There was no missing 2019, though.
Another shot at the international stage.
A new chance to lead to the way.
"If I can help the guys … we've got a lot of young guys on the team … I think it's a new generation coming now and the older guys are done now, kind of, the older stars," he said. "We've got a young team. It's fun. You try to teach them a little bit and they can watch me and try to learn something."
It's valuable experience he's able to pass on.
"He's a very experienced player for our team," said Robert Reichel, an Olympic gold medal recipient in 1998 and former Flames forward, now serving as an assistant coach for the Czech Republic.

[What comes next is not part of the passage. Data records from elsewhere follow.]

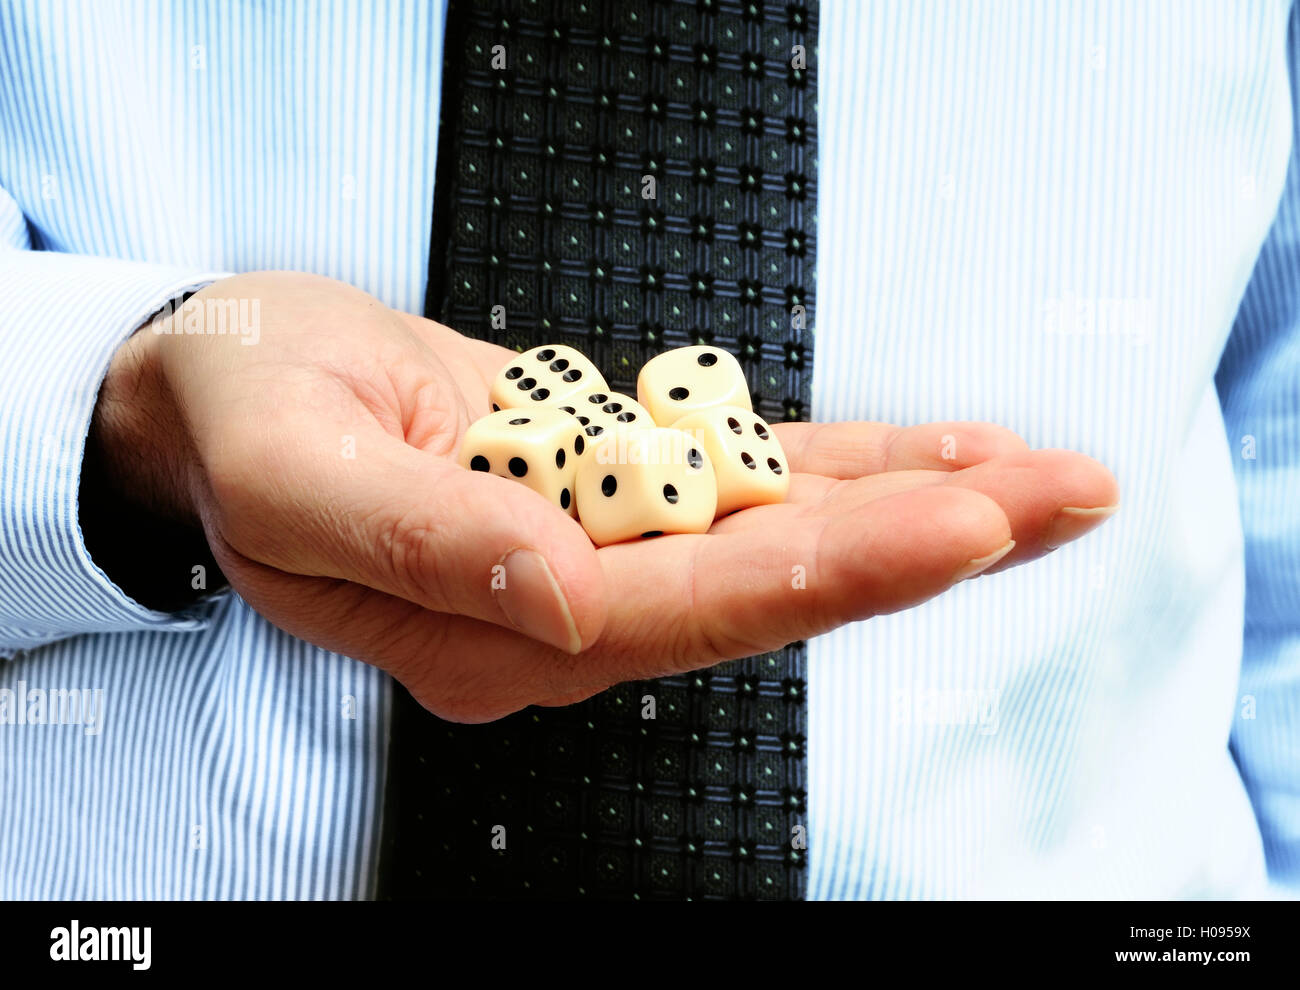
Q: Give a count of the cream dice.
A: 6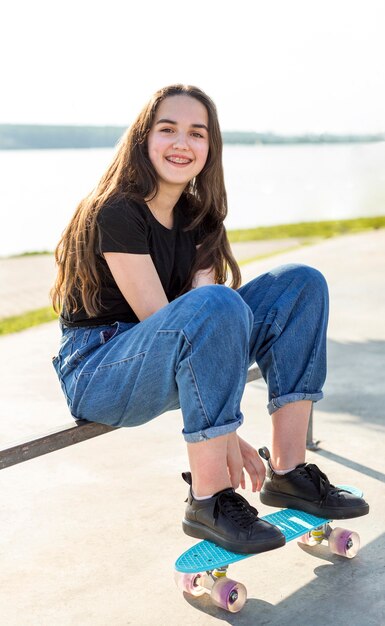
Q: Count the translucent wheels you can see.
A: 4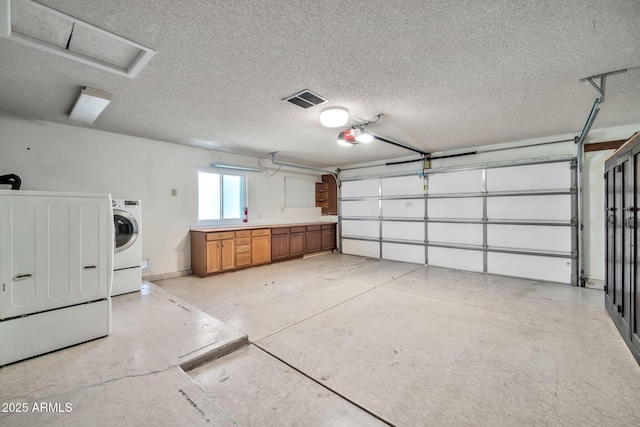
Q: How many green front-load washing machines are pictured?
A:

"For our young players, his experience and how he's playing will help those young players, teach them some new things. For our team, it's very key to have him here."
It's not just for the kids, though.
Frolik, the third-eldest to suit up for his country in the tournament, is hoping for a little personal satisfaction, too.
"I'm not getting any younger," Frolik, 31, admitted. "It's fun to be here.
"I'm over 30 now. Hockey is getting really young now. You never know … next year is the last year on my contract so it's tough to go when you don't have a contract. We'll see how it goes. I still had the chance to go this year and I took it. It's been fun."
Of course, he's still seeking his own Nagano moment.
His first touch of gold.
"I've got a little bronze, yeah," Frolik admitted.
"Under-20 I have one, Under-18 I have one. Two from the men's.
"A little bronze at home. It'd be nice, maybe, to go a little further.
"I think we've got a lot of games ahead and you've got to take it step-by-step and we'll see how it goes."